Negli ultimi anni, le tecnologie digitali potrebbero favorire molto più di prima la circolazione delle informazioni. Proprio in questi giorni, nel comitato scientifico dell’American Journal of Physical Anthropology (la più importante rivista in questo campo) stiamo discutendo se rendere obbligatoria la diffusione dei dati grezzi su cui si basano le ricerche pubblicate, o limitarsi a raccomandarla. Sta prevalendo quest’ultima linea più moderata, perché la scoperta di un fossile richiede anni di lavoro e di studio, ed è giusto tutelare almeno per un certo periodo il diritto dei paleontologi di studiare i fossili al riparo della concorrenza. La condivisione immediata vanificherebbe il lavoro di anni, e non è giusto.
Molte delle scoperte più recenti in paleontologia hanno richiesto l’uso di microscopi ad elevata risoluzione, analisi statistiche dei dati molto raffinate, tecniche di sequenziamento genetico, persino acceleratori di particelle ad alte energie. Quanti scienziati convivono in un solo paleontologo?

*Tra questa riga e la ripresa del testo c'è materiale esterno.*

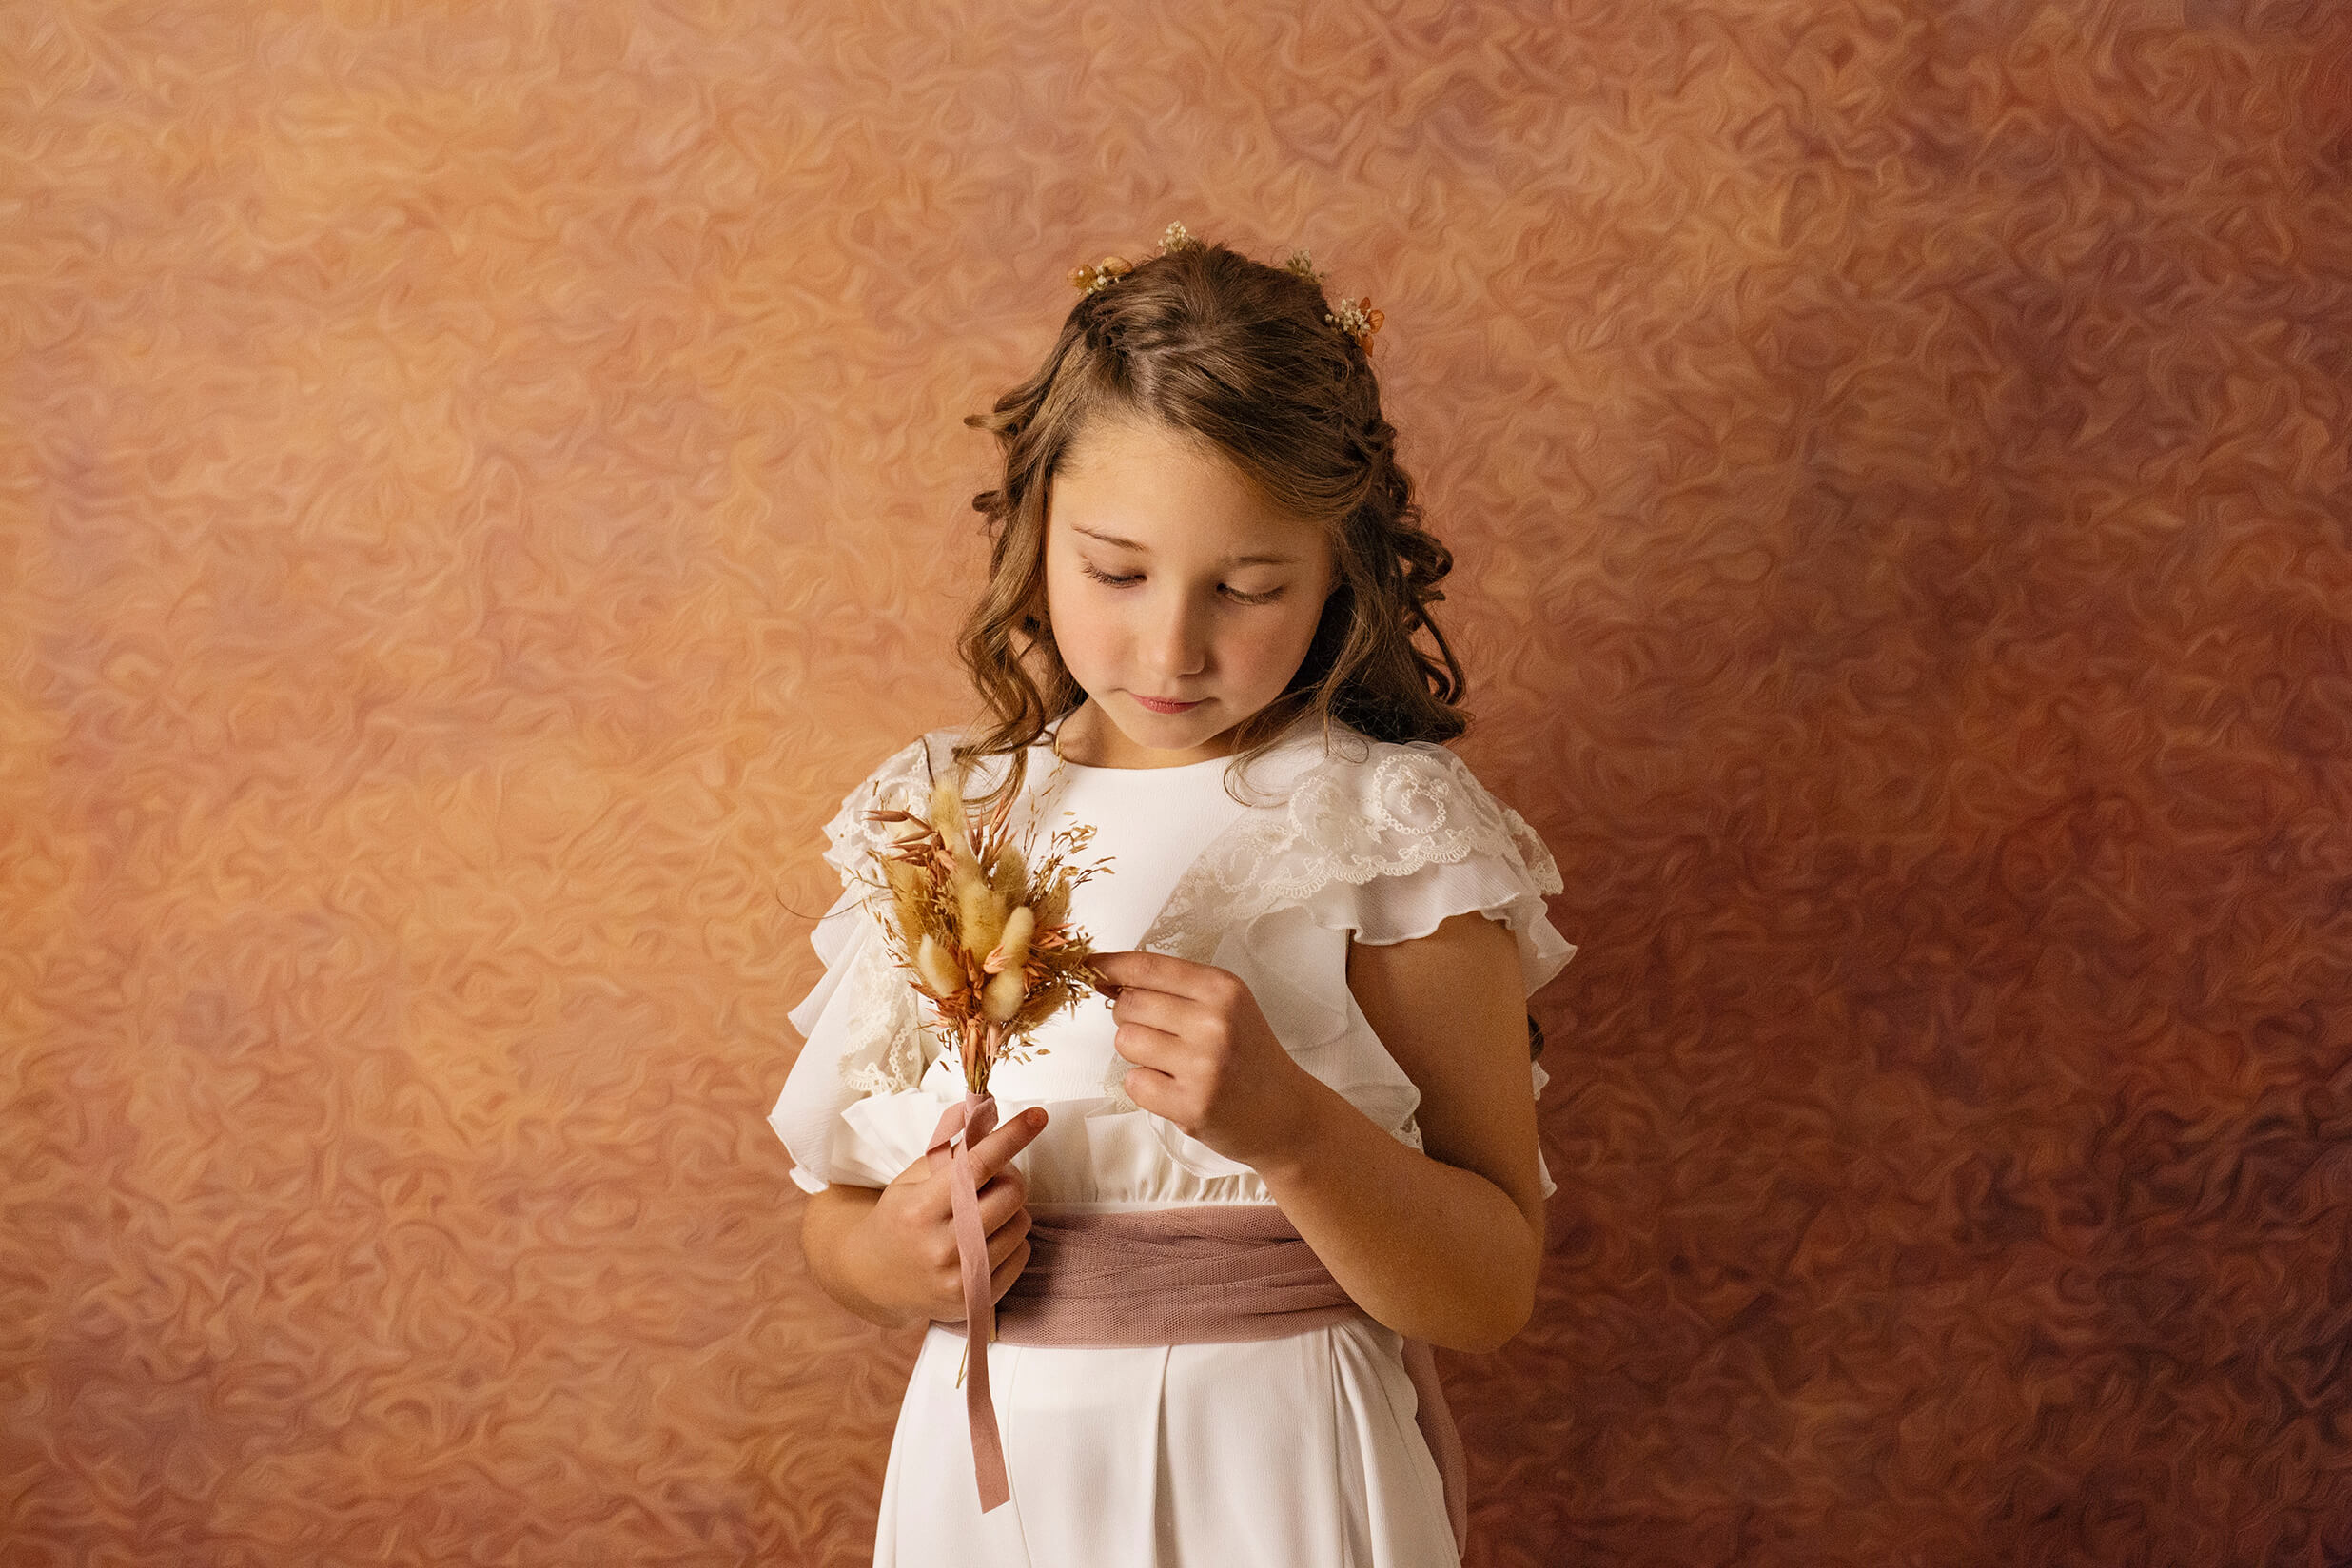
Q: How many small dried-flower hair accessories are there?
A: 4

Gli strumenti a disposizione si sono moltiplicati e richiedono conoscenze specialistiche molto diverse tra loro. Ma difficilmente un paleontologo può padroneggiarle tutte. Dunque, nella fase attuale della paleontologia è diventato fondamentale il lavoro di squadra, l’ibridazione delle risorse e delle conoscenze, al di là degli steccati disciplinari.